Monday, March 31, 2014

Greece passes reform bill, government majority shrinks to two seats

BY ANGELIKI KOUTANTOU AND RENEE MALTEZOU
ATHENS Sun Mar 30, 2014 8:03pm EDT
(Reuters) - Greece approved on Monday a contentious reform bill to secure bailout aid but the government was forced to expel a dissenting lawmaker, reducing its majority in parliament to just two seats.

A total of 152 lawmakers backed the bill, which incorporates into Greek law hundreds of reform measures Athens agreed earlier this month with the European Union and the International Monetary Fund after more than six months of tough negotiations.


The passage allows Athens to obtain loans to repay 9.3 billion euros of debt maturing in May, but left the fragile pro-bailout government with a new headache as three deputies refused to vote or voted against key articles in the bill.

"It was a tough but crucial bill for the country's future; the lawmakers stood up to the challenge," Finance Minister Yannis Stournaras told reporters after the vote.
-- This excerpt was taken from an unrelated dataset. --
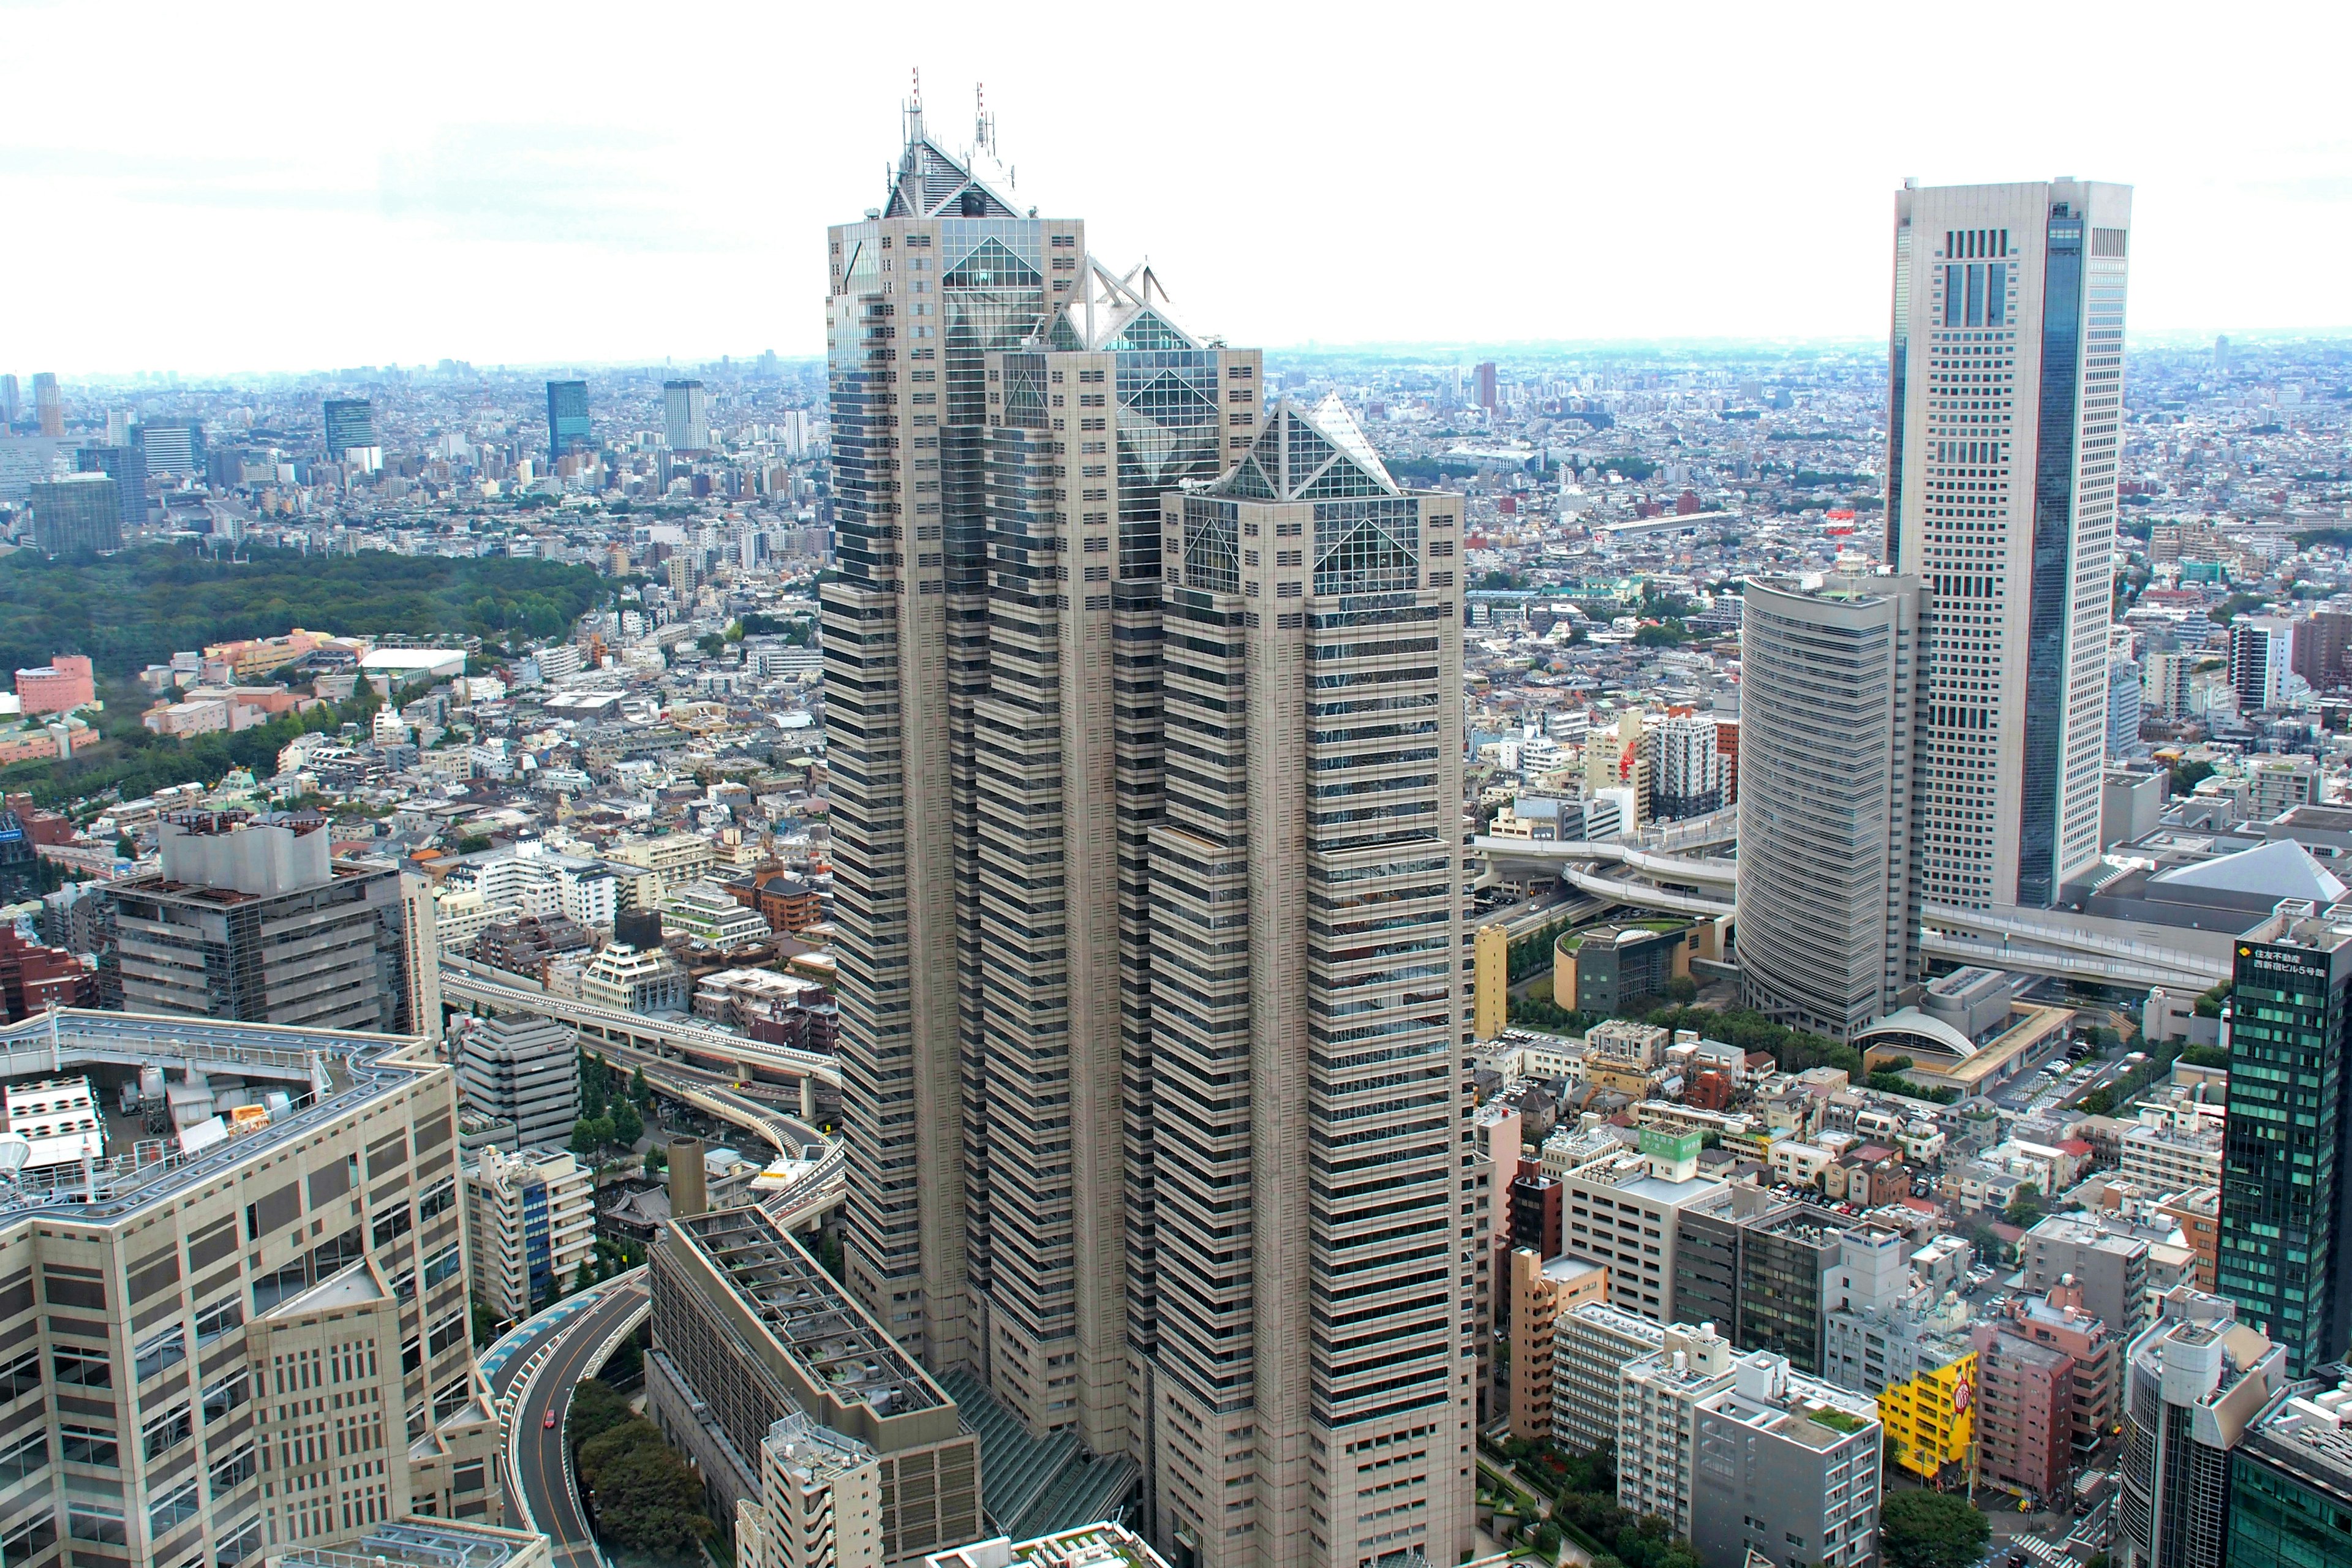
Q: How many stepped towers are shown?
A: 3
Prime Minister Antonis Samaras expelled one lawmaker who failed to back one article, while the Socialist PASOK party, one of the two ruling parties, was facing a new crisis after one of its lawmakers did not vote and another voted against an article.

PASOK, a once-powerful party that has been virtually decimated following Greece's debt crisis and has little room for manoeuvre, did not expel the two lawmakers but admonished them.

In practice, the government needs only 148 votes to pass bills in the 300-seat assembly since six lawmakers from the far-right Golden Dawn party are in custody pending trial. But losing any more deputies would be a clear setback for a government under pressure to show Greeks an unpopular austerity recipe is bringing the country back on the road to recovery.

The law had caused friction within the coalition for hurting vested interests in the dairy, publishing and pharmacy sectors and led to the resignation of the country's conservative deputy agriculture minister on Saturday.

STONEWALLING

Still, in addition to securing aid to get through the biggest refinancing hump the country faces in the next three decades, Samaras now can face crucial local and European elections in May after passing a 527-million-euro spending package for poor, austerity-hit citizens included in the bill.

A new poll published on Saturday, the first conducted since Athens agreed the new reform package with its lenders, showed New Democracy nudging ahead of the main opposition, the leftist Syriza party, for the first time in six months.

Thousands of demonstrators rallied outside parliament on Sunday to protest the reforms debated in a fast-track, two-day session. Samaras had to pass the law before a meeting of eurozone finance ministers in Athens on Tuesday, which is expected to review Greece's reform progress and set a timetable for the disbursement of the next bailout funds.

In a heated parliamentary debate, government and opposition locked horns over a clause in the 225-page bill that allows Greece's bank bailout fund HFSF more flexibility and legal cover to sell bank stakes it holds to private investors.

"Today, Samaras' government is pushing the Greek economy and Greek people deeper into the grave," Syriza's leader Alexis Tsipras said, before calling a censure motion against Finance Minister Yannis Stournaras.

The motion was rejected, prompting Syriza lawmakers to exit parliament and join the protests outside parliament.

Samaras accused Tsipras of trying to stonewall the debate and thwart the country's bailout receipts.

"They wanted to make Greece ungovernable but we'll never allow that," he told reporters after the vote.

Samaras now expects lenders to disburse the funds and start talks soon on how to provide further debt relief for his country, most likely in the form of a further extension of maturities and a lowering of interest rates on its rescue loans.

Greece has already obtained about 218 billion euros out of its 237-billion euro bailout, which started in 2010.